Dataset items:
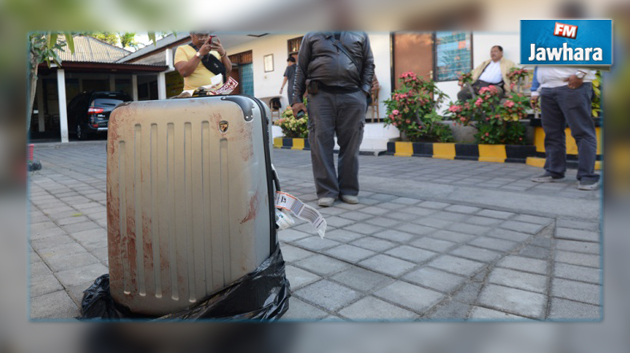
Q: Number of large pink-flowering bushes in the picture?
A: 2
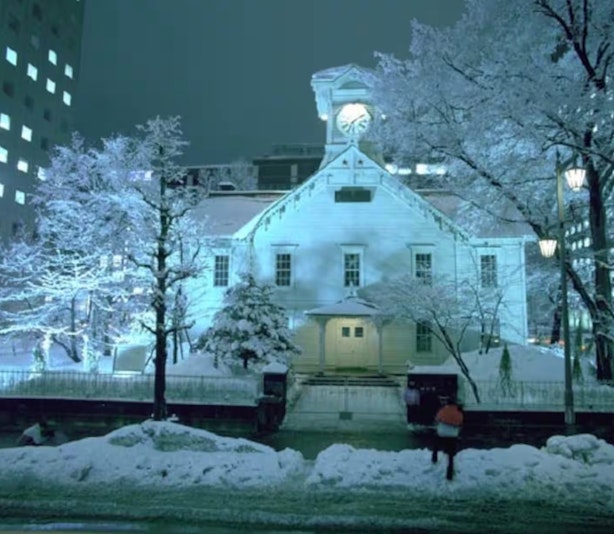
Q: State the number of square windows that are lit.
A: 13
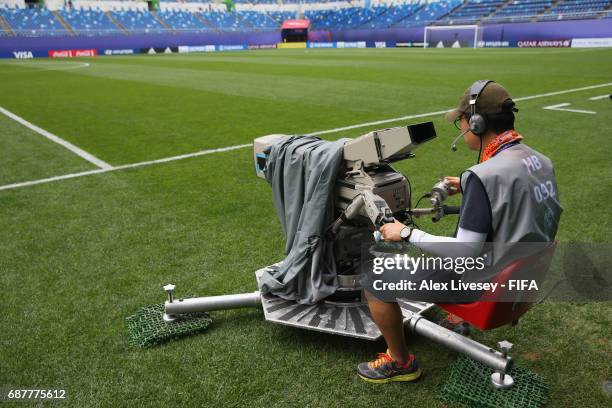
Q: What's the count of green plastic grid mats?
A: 2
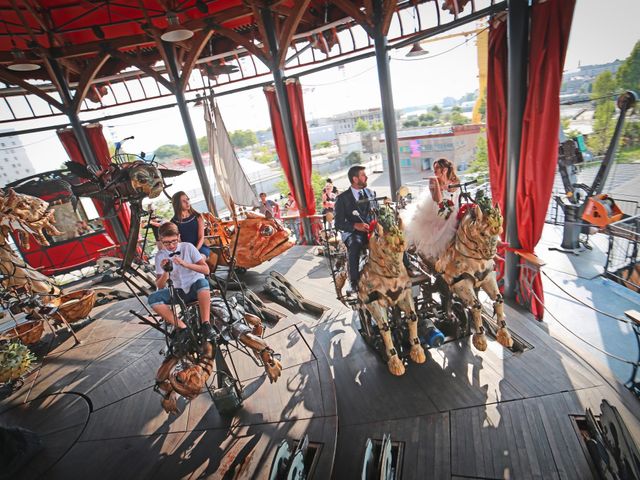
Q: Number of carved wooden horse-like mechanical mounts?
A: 2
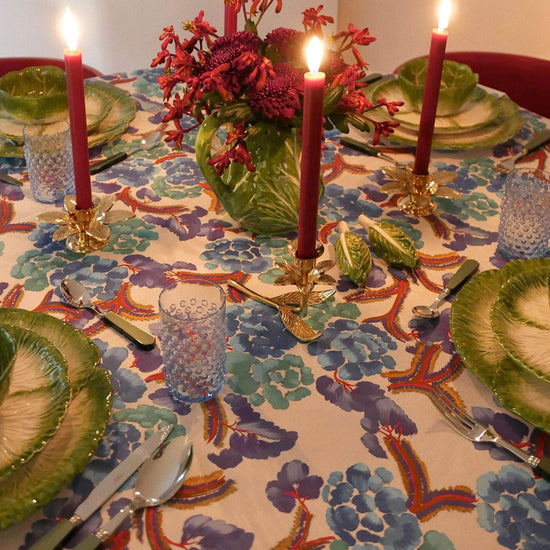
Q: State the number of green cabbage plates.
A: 8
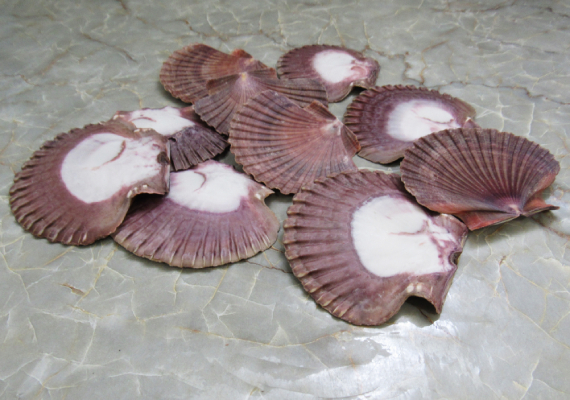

→ What you need to do
Your job is to repeat the data exactly, leaving each picture out.

→ Solution to the problem
Q: Number of large pink-flowering bushes in the picture?
A: 2
Q: State the number of square windows that are lit.
A: 13
Q: What's the count of green plastic grid mats?
A: 2
Q: Number of carved wooden horse-like mechanical mounts?
A: 2
Q: State the number of green cabbage plates.
A: 8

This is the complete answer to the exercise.